The Swiss agro-environment scheme has been evaluated in several studies, most of them showing positive effects on plants and
various groups of insects (Jeanneret et al., 2003; Kampmann et al.,
2008; Aviron et al., 2009). Even if effects of site conditions, landscape context, and regional location are accounted for, the ECA
management scheme still has a significant positive effect on biodiversity and added ecological value in Switzerland (Kampmann
et al., 2008; Aviron et al., 2009). However, little is known about
whether land-use changes that lead to ecological benefits also result in aesthetic benefits for the public (Lindemann-Matthies
et al., 2010). As conservation should be both about ecology and
about people and the choices they make (Balmford and Cowling,
2006), aesthetic experiences expressed by the public can provide
valuable information to policymakers in biodiversity management
(Fischer and Van der Wal, 2007; Gobster et al., 2007).

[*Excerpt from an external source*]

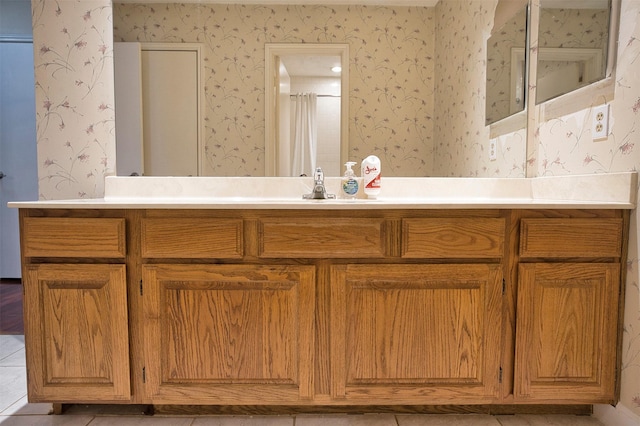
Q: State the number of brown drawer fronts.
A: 5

Moreover,
for sustainable agro-environmental measures the perception and
values of farmers should be considered (Van der Meulen et al.,
1996; Berentsen et al., 2007; Schenk et al., 2007). It has been
pointed out that as part of an ‘ecological aesthetics’ (Gobster
et al., 2007, p. 962) decision-making strategies are needed that
bring ecological goals and human values into better alignment.

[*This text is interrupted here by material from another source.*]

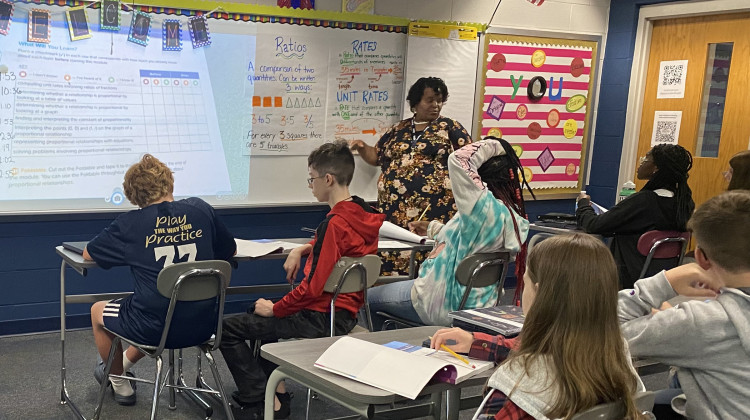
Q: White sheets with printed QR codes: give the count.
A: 2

The present study investigated the aesthetic responses of nonfarmers and farmers in Switzerland to photo-realistic visualizations of different land-use scenarios in the Swiss lowlands. Our
study is one of the first that tests the hypothesis that species richness in farmland is of aesthetic value to humans. It is also one of
the first to investigate the influence of different land-use types
(arable land, grassland) on aesthetic perception. The visualized
landscapes varied in grassland to crop-ratio and abundance of
ECAs. The ECAs were typical for the Swiss lowlands and consisted
of low-intensity meadows, high stem fruit trees, hedgerows, and
wildflower strips (Jeanneret et al., 2003; Charollais et al., 2004).

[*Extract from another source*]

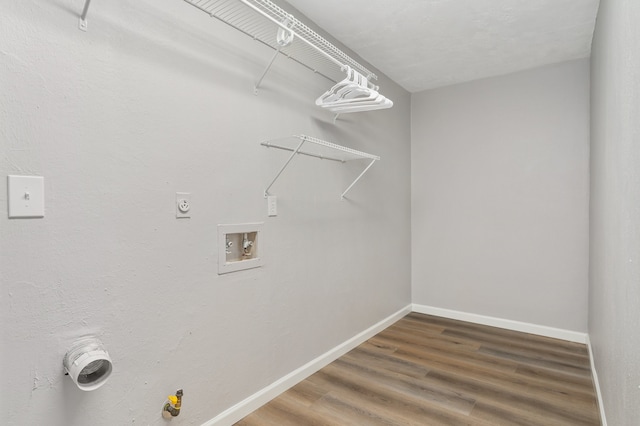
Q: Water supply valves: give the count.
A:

In the Swiss lowlands, current land use is characterised by a
mixture of arable crops and grassland. About 11% of the agricultural utilised area is managed as ECAs (FOAG, 2010). Land-use-scenario models indicate that under a liberalization of the Swiss
agricultural market the area used for crop production would decrease, whereas grassland area would increase, leading to a simplification of agricultural landscapes (Schüpbach et al., 2008).
However, processes of agricultural intensification which simplify
landscape structure and result in less variation and complexity
may reduce the quality of the landscape experience (Dramstad
et al., 2001; Clergue et al., 2005). We therefore hypothesized that
landscapes in the Swiss lowlands which are characterised by a
mixture of grassland and arable crops will be preferred over landscapes that are either dominated by grassland or by arable crops.
Recent studies indicate that the public likes species-rich elements in agricultural land (Strumse, 1994; Junge et al., 2009).
Moreover, in a series of experiments and field studies using natural
meadows on people’s perception and appreciation of species diversity, aesthetic appreciation always increased with true species
richness (Lindemann-Matthies et al., 2010). We therefore hypothesized that an increase in the abundance of ECAs might lead to an
increase in aesthetic appreciation. Recent land-use scenario models for the Swiss lowlands predict that with decreasing proportions
of ECAs due to reduced ecological subsidies the attractiveness of
the region would severely decrease (Schüpbach et al., 2008).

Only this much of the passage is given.